Infatti la seguente "Thru The Mire", piagnonissima e languidonissima, è la canzone che preferisco di tutto l'album, che mi fa pensare un po' a degli Amorphis più gothic (ah, la Finlandia...).
Poi "Disintegration"... Dovete sapere che le prime volte che ho ascoltato "Disillusion Of Purity" l'ho fatto senza avere sotto mano né titoli né booklet, per cui mi sono messo a pensare... Ma senti qua sto pezzo, pare proprio un pezzo dei Cure... E pure il cantante, sembra voler imitare Robert Smith in questo brano... E infatti non mi ero reso conto che questo pezzo era proprio la cover di "Disintegration" dei Cure!! Una versione che scimmiotta un po' troppo gli originali, però. Piacevole ma fa perdere qualche punto a questi Rain Paint!...

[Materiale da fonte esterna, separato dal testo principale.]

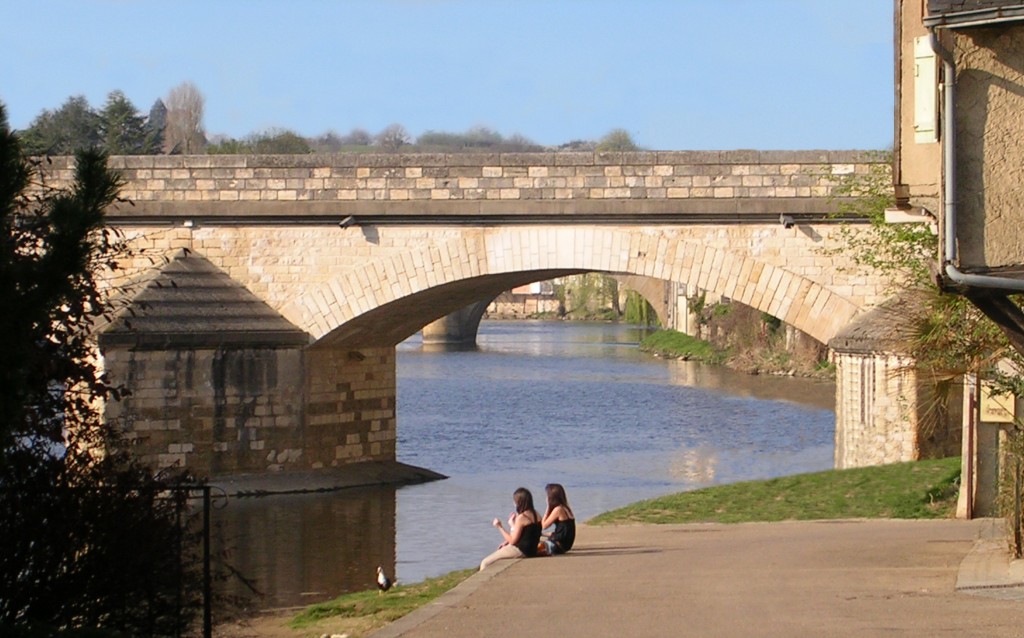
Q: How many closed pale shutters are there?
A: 1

"Purity" è un bel pezzo carico e malinconico, paragonabile a primi Ulver e primi Katatonia, ma con molta più melodia nella voce... E con nel mezzo un imbarazzante recitato del growler dei Rapture...
La seguente "Final Peace" mi suona piuttosto deludente e, pur non essendo forzatamente groovy come "Heart Will Stop", la collocherei nello stesso cassetto delle inutilità.
Con "Inside Me" ci si risolleva un po', rispolverando (alla lontana) qualche atmosfera da heavy metal tradizionale. In chiusura la lunga outro strumentale "Disillusion", con un momento di "mancamento" e ripresa finale...
I testi? I testi sono tutti, e dico tutti, sul tema fisso "mannaggialamadonna, come c'ho pensato ad innamorarmi di quella zoccola che la dà a tutti tranne che a me?!". Non posso che farvi un 'pat-pat' tipico di chi vi capisce, magari quando vengo in Finlandia (o quando venite voi nelle Marche, magari...) ci facciamo qualche birra assieme.
Insomma, finalmente con "Disillusion Of Purity" i Rain Paint iniziano a forgiare un proprio sound riconoscibile: gothic metal molto wave e molto molto commerciale. Vogliate però notare che i nomi ricorrenti in questa recensione sono stati Katatonia, Novembre (non...), Amorphis, My Dying Bride, The Cure, Placebo... E non H.I.M.!! (che comunque non sono troppo lontani, attenzione!...)
Mi sento di consigliare questo disco un po' a tutti, tranne che ai defender più oltranzisti e totalmente anti-piagnoni.